Server-side rendering should be as fast as possible. I've been working on this problem for a while now (with server-reason-react and html_of_jsx) and I have plenty of optimizations to do.
Each time I dig into performance, I arrive at the same insight: the first step is to avoid doing work that can be done earlier (and do it only once).
This post explains how static analysis can eliminate runtime overhead, making html_of_jsx between 2x and 12x faster and some assumptions that I thought were clever but turned out to be crap.
#What is html_of_jsx
html_of_jsx is an OCaml/Reason library that lets you write JSX, create your components and finally render as HTML, mostly for server-rendered applications, static sites or even HTML emails.
let page =
<html lang="en">
<head><title>(JSX.string "My Page")</title></head>
<body>
<h1>(JSX.string "Hello, World!")</h1>
</body>
</html>
let html = JSX.render pageExamples in this post use mlx, an OCaml syntax extension that enables JSX.

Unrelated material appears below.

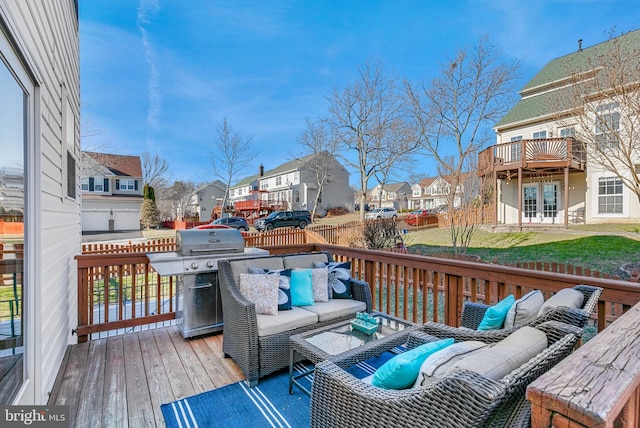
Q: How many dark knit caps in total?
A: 0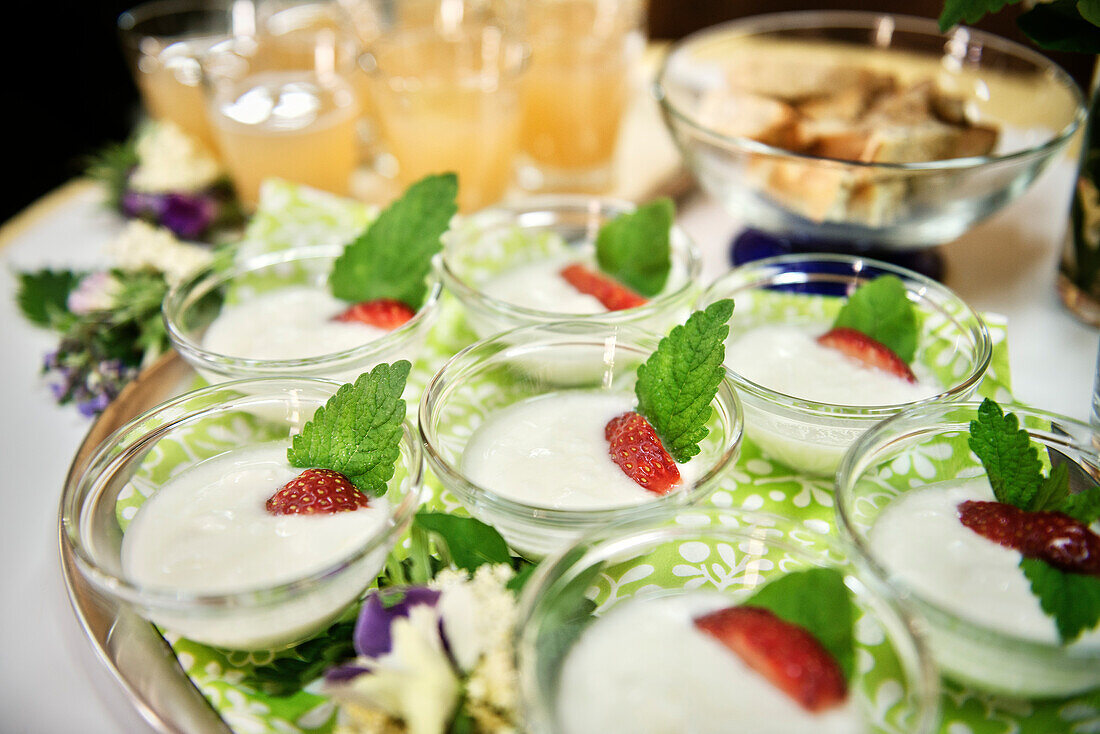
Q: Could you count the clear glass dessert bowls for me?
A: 7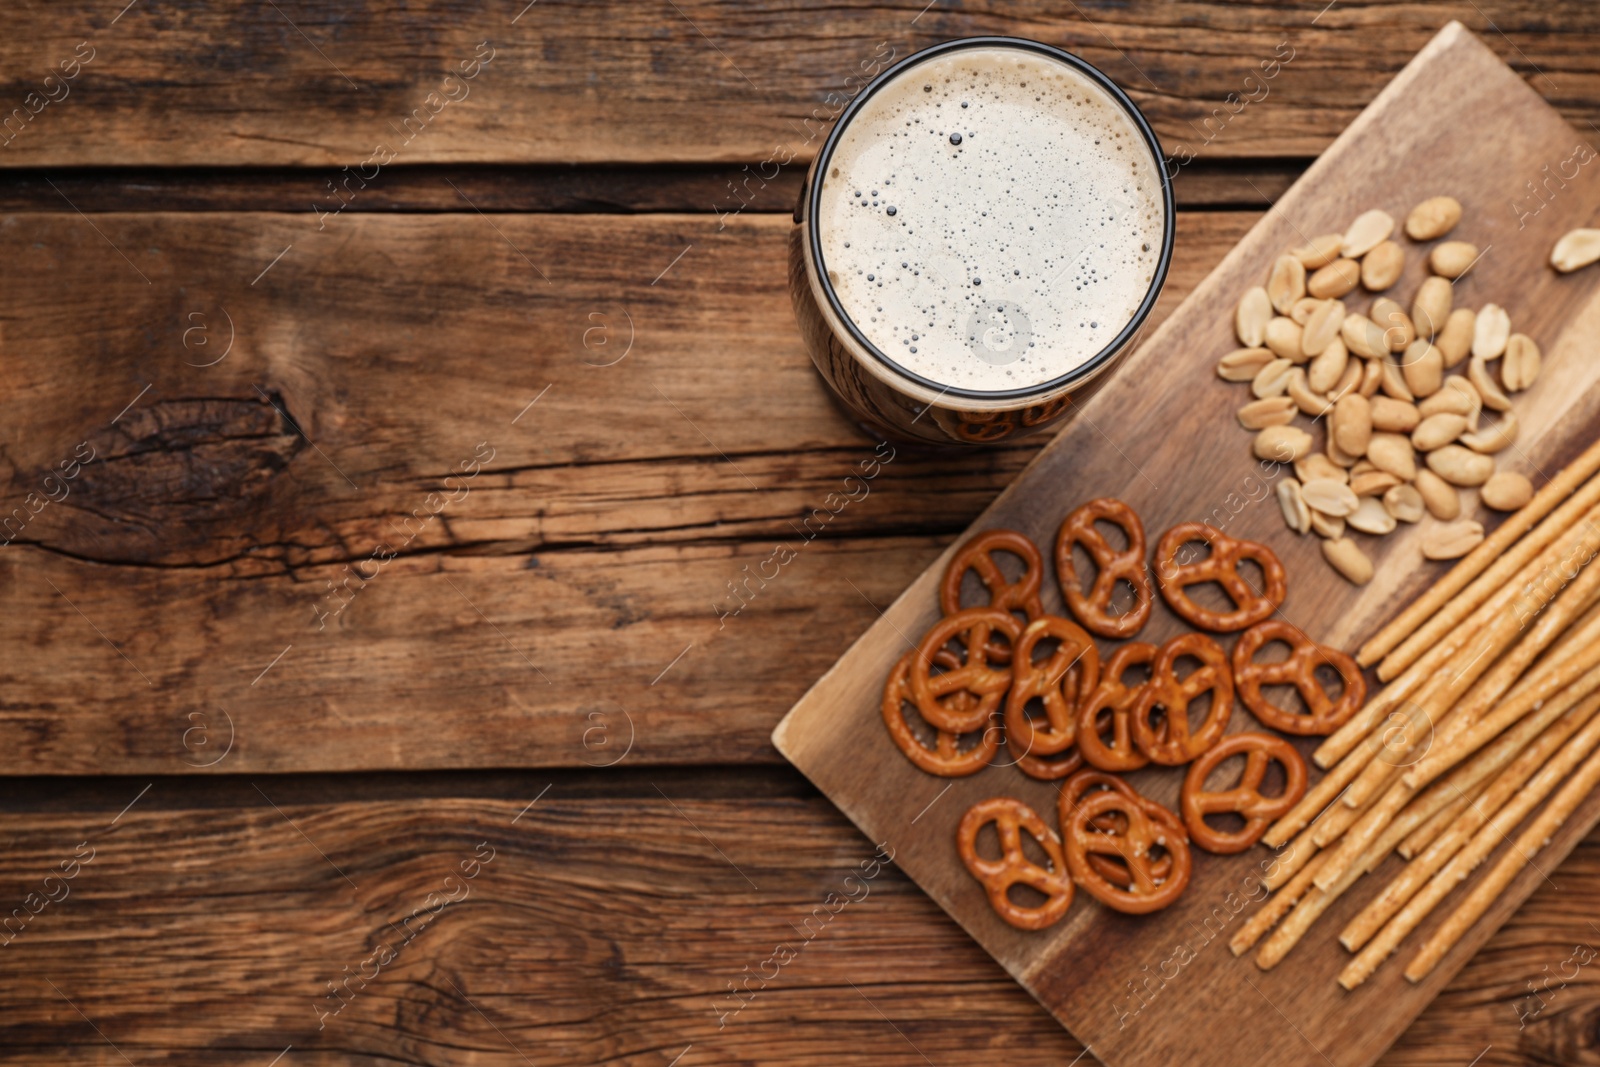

#The baseline: building trees at runtime
Since HTML is a tree, the naive JSX implementation builds one too.
In the original implementation, the ppx (preprocessor) transforms JSX syntax into function calls that build a tree structure at runtime:
(* You write *)
<div id="container">
<span>(JSX.string "Hello")</span>
</div>
(* ppx transforms to *)
JSX.node "div"
[ ("id", `String "container") ]
[ JSX.node "span" [] [ JSX.string "Hello" ] ]The JSX.node function creates a Node from the type:
type element =
| Null
| String of string
| Unsafe of string
| Node of {
tag: string;
attributes: attribute list;
children: element list
}
| List of element listAt runtime, the JSX.render function walks this tree recursively to generate the HTML.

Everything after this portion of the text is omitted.